Re: Popcount optimization using AVX512 - Mailing list pgsql-hackers

From Nathan Bossart
Subject Re: Popcount optimization using AVX512
Date
Msg-id 20240401221512.GA2511488@nathanxps13
Whole thread Raw
In response to Re: Popcount optimization using AVX512  (Ants Aasma <ants.aasma@cybertec.at>)
List pgsql-hackers
On Tue, Apr 02, 2024 at 01:09:57AM +0300, Ants Aasma wrote:
> On Tue, 2 Apr 2024 at 00:31, Nathan Bossart <nathandbossart@gmail.com> wrote:
>> On Tue, Apr 02, 2024 at 12:11:59AM +0300, Ants Aasma wrote:
>> > What about using the masking capabilities of AVX-512 to handle the
>> > tail in the same code path? Masked out portions of a load instruction
>> > will not generate an exception. To allow byte level granularity
>> > masking, -mavx512bw is needed.
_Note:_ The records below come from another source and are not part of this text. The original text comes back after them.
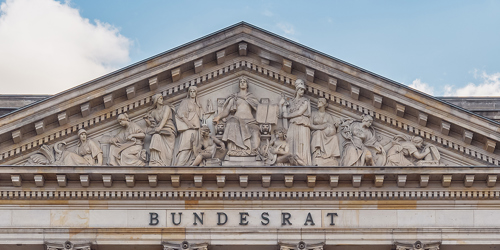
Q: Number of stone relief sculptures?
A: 11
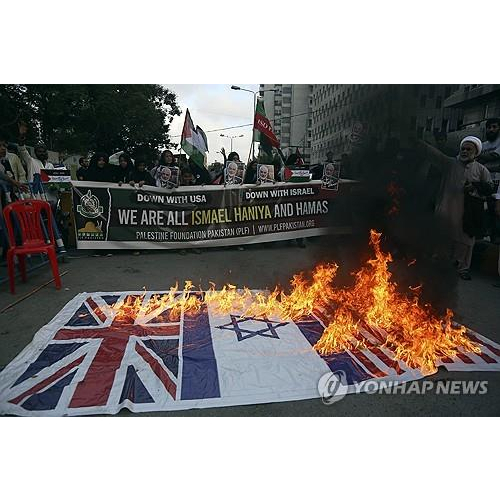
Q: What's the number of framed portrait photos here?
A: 4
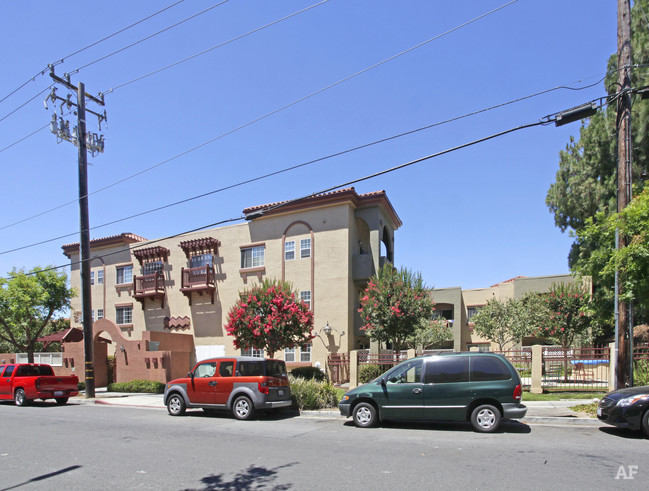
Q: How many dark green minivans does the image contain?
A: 1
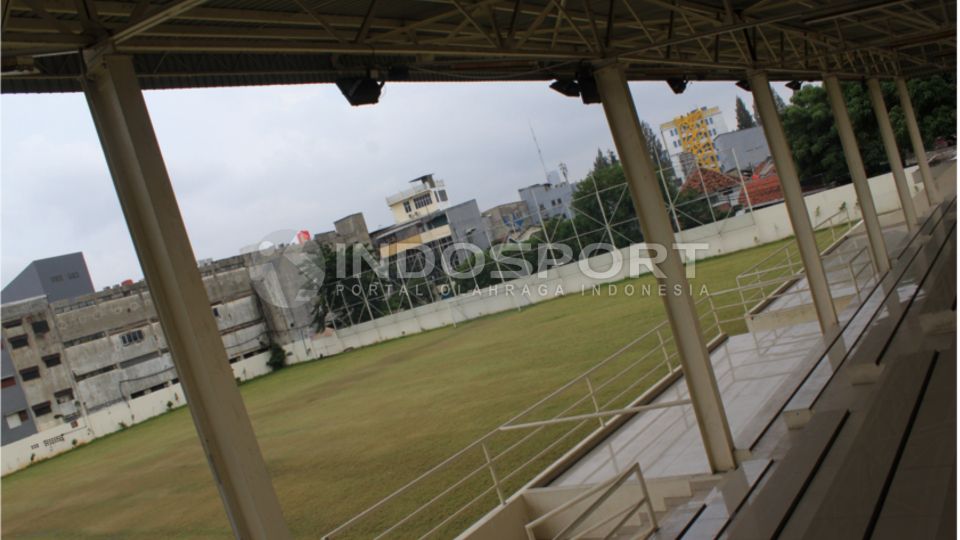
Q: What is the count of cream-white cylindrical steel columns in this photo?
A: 6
Based on wikipedia this will only
>> > disable this fast path on Knights Mill (Xeon Phi), in all other cases
>> > VPOPCNTQ implies availability of BW.
>>
>> Sounds promising.  IMHO we should really be sure that these kinds of loads
>> won't generate segfaults and the like due to the masked-out portions.  I
>> searched around a little bit but haven't found anything that seemed
>> definitive.
> 
> Interestingly the Intel software developer manual is not exactly
> crystal clear on how memory faults with masks work, but volume 2A
> chapter 2.8 [1] does specify that MOVDQU8 is of exception class E4.nb
> that supports memory fault suppression on page fault.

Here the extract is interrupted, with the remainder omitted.